+ Keyword searching in Handwritten Text – new breakthrough with French medieval records

One of the READ project partners is helping to make keyword searching of handwritten documents a real possibility!  The Pattern Recognition and Human Language Technology (PRHLT) research centre at the Universitat Politècnica de València is part of the HIMANIS project.  HIMANIS stands for Historical MANuscript Indexing for user-controlled Search and like READ, it is a project which aims to use new technology to open up access to cultural heritage documents.

The work of HIMANIS focuses on the Trésor des Chartes, a collection of medieval registers which document the charters, grants and privileges bestowed by French Kings in the fourteenth and fifteenth centuries.  Collaboration between archivists and computer scientists in HIMANIS means that users are now able to conduct a full-text search of these registers.
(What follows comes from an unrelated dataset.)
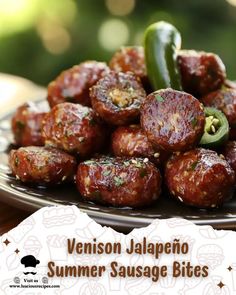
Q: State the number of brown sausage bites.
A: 13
Try it out!

 

To give a couple of examples, you can search for person names (Alfonso) and place names (Paris), as well as words in French or Latin.  It is also possible to perform more complicated Boolean search queries – you can find a full explanation and examples on the HIMANIS blog.

This search tool is a prototype and you can help to improve it!  If you click on a word highlighted in the search results, you can give feedback on whether the word was spotted correctly.  If you see words that were missed by the tool, you can double-click on them to ensure that a search will pick them up next time.

This form of searching is known as Keyword Spotting.  It represents an enhanced version of keyword searching because the technology is detecting similarities in images of words, rather than searching through computer-generated transcriptions of these words.

This impressive technology will be integrated into our Transkribus platform in the coming months.  The PRHLT research centre at the Universitat Politècnica de València will also continue its experiments, this time working with theatre records from the Spanish Golden Age.